Thursday, June 24, 2010

Pray for the heart kids

Every year about this time we send all our kids with heart murmurs to Mt. Hagen to get an echocardiogram and see if any of them qualify for surgery. We have a lot of heart kids as we call them, and without the echo, we usually don't know exactly what is wrong with their heart. We make guesses, but the echo tells us and the heart surgeons for sure which kind of heart defect they have and if they qualify for surgery. We probably send about 20 kids a year, and usually about 4-5 get to move on to the next stage. The next stage is Lae, where they see another doctor who does more screening to see if they qualify for surgery. The surgery is done in Port Moresby, very far away and expensive for many of our patients. However, this also may be the only chance these kids will have of being able to have heart surgery. The doctors who do the surgery come from Australia and only comes once a year. Many times the kids have a defect that could be surgical, but because the heart defect has caused complications of their lungs (pulmonary hypertension), they no longer qualify for surgery and are just given medicines and told to go home. So if the parents miss the chance for their kid to go to POM, the next year may be too late.
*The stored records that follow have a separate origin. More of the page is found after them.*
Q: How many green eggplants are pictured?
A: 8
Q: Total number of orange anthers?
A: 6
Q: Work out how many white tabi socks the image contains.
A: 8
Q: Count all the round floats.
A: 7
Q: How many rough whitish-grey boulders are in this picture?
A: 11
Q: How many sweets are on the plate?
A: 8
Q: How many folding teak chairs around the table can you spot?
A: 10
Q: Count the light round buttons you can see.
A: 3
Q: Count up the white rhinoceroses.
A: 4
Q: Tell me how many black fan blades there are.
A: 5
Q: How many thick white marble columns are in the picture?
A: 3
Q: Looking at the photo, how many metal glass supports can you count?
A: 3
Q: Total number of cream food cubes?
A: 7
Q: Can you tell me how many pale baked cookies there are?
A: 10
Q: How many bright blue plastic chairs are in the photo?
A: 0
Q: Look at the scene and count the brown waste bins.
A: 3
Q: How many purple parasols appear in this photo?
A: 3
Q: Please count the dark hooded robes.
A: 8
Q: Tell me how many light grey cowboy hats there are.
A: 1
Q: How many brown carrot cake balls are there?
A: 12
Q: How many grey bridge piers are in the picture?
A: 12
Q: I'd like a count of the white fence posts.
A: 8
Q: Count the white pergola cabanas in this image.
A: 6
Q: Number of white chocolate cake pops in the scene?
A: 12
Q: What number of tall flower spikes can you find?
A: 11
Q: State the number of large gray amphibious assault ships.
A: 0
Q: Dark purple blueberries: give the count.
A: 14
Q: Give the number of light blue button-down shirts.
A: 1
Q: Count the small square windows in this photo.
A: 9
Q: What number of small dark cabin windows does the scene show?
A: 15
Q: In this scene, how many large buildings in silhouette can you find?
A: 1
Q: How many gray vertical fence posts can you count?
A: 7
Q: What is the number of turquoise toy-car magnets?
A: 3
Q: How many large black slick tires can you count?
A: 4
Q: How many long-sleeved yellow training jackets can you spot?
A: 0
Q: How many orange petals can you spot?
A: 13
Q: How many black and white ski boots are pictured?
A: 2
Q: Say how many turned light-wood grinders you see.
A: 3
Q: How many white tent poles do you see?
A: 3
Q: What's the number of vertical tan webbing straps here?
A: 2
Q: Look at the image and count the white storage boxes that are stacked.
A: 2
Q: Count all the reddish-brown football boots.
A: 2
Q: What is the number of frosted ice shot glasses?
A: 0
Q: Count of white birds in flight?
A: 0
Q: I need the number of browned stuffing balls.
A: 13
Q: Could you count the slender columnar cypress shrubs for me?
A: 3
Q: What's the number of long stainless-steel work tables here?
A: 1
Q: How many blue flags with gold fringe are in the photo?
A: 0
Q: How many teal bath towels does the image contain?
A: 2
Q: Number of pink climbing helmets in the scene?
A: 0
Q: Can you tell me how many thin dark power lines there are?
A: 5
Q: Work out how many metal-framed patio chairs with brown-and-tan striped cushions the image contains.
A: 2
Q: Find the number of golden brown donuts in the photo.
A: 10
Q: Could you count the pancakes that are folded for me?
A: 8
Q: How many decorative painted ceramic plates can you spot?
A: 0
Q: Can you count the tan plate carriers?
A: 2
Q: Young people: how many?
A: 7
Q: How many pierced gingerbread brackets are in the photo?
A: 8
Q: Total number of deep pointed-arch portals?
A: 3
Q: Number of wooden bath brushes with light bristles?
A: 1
In years past, Airlines PNG has provided a ticket for the patient and their parent to travel from Lae to POM and then back to us in Hagen. This year when Susan contacted them, she was told that we wouldn't be able to count on the free tickets this year, but one of the staff, Fiona, wanted to help and said she would get back to her. Praise God Fiona was able to find some businesses which were willing to help out, and we have enough money for 5 kids and their parents to go to POM. 5 just happens to be the number of kids who need to go this year, which Fiona didn't know when she told Susan how much money had come in.
Pray for the 5 kids and their families. I know the names of 2 - Rose, pictured on the R, who has just the cutest smile. She has a PDA - patent ductus arteriosus, where a connection between the blood that leaves to go to the lungs and to the rest of the body still exists from utero. Abel (seriously is the 2nd twin and his brother's name is Cain, but Cain isn't sick) has TOF or Tetralogy of Fallot. TOF is pretty bad, there are 4 defects that together cause Abel's body not to get oxygenated blood, and so his saturation is in the 60s most of the time. Pray that they might be able to get surgery.
Pray for their families to find the money they need to get to Lae. Pray for the doctors to have wisdom in choosing who they are able to operate on. Pray that any of our kids who qualify would be able to go and there wouldn't be any problems with the tickets or money issues for the patient in POM getting food and what not. Pray that while the child and parent are away from the rest of their family while in Lae or POM, that they would know that God is watching over them all.
If anyone would like contribute to help out these kids, or future heart kids you can send a check to General Treasurer Church of the Nazarene, mark "Work of Susan Myers - PNG - Heart Help" Send this to P.O. Box 843116, Kansas City, MO 64184.